Sabtu, 25 Agustus 2012

How to Gain Weight Fast - 3 Things You Should Have in Place For Muscle Gains

Many skinny people often have the question in their minds on how to gain weight. The truth is that to gain weight and muscle is fairly easy if you know what you are doing! But one search with Google and you will see many bodybuilding programs trying to answer the question "how to gain weight fast". The sad thing is most weight gain programs will not work and they will fail for 3 reasons which I am about to discuss here

First you may noticed that almost every weight gain program will work initially but then in a few short weeks the muscle gains stop! This happens because the body is not being allowed the necessary recovery it needs to grow. So as a result, it shuts down and no further gains in muscle mass are made.

Simply put, you will not gain weight if you are over trained. You can only build muscle if the muscle has fully recovered. Now if you follow a conventional bodybuilding program you will most likely be over trained and the program is not likely to be generating enough intensity and muscle stimulation to allow you to gain muscle mass and weight

So here are the three steps you need to take to allow you to discover how to gain weight fast

-The first is diet.
-The second is muscle training.
-The third is muscle recovery.

All three elements have to be in place for any weight training program to be effective!

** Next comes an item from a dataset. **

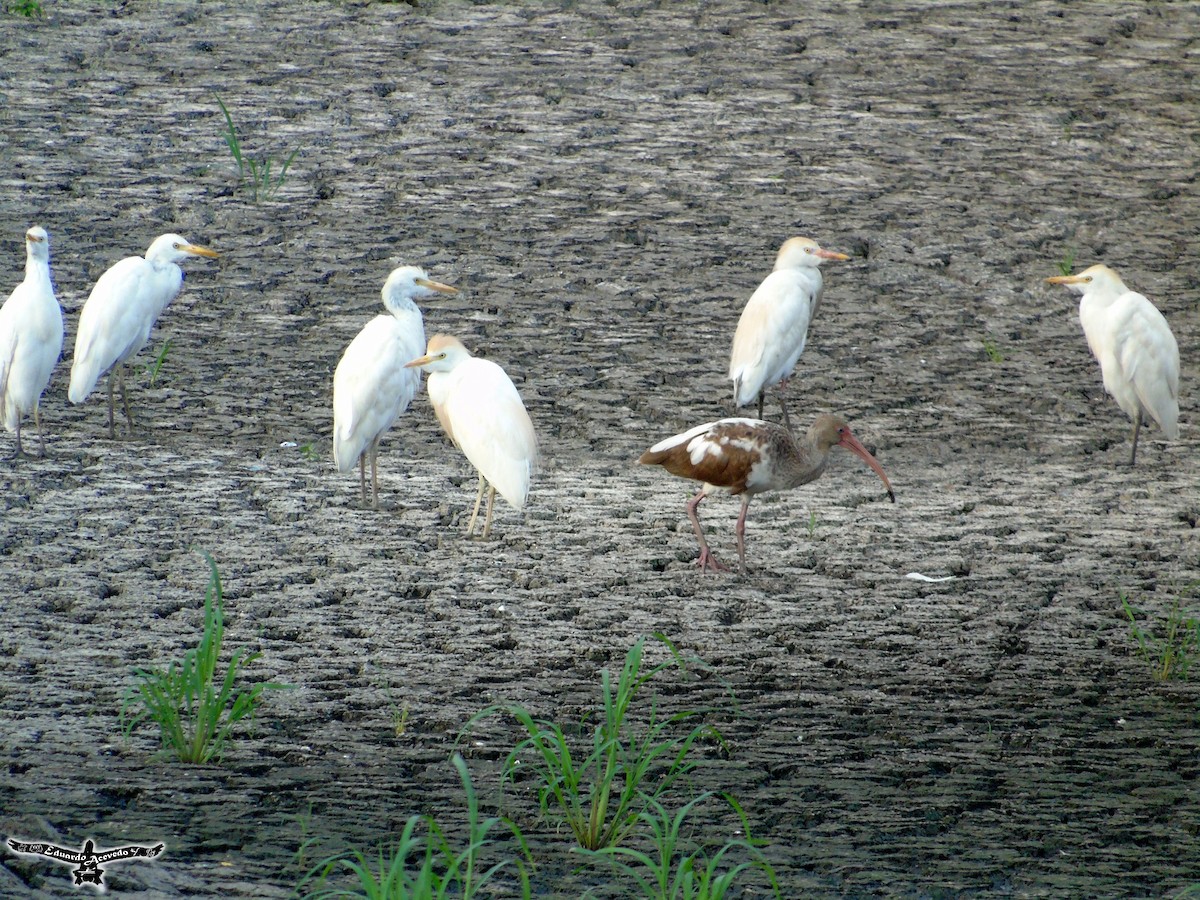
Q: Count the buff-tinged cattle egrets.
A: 3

Of all the three principles above, muscle recovery is the key to gaining weight and lean muscle mass. This is true for the simple reason that unless you allow your muscles to recover they simply will not grow larger and you will not gain weight.

However muscle recovery is irrelevant if you do not have the right muscle training program in place. The right training program will have very brief workouts that will last no longer than thirty minutes, and the weight training sessions would be very infrequent, usually 2-3 times a week. But more importantly the workouts will be hard enough to generate the required intensity which will allow your muscles to grow and you to gain all the weight you want.

So if you are training hard and infrequently but still not making muscle gains then it is time to take some time off! Stay away from the gym. This is important because if you do not recover you will not grow and no matter how hard you try at the gym you will not get the weight gains you want.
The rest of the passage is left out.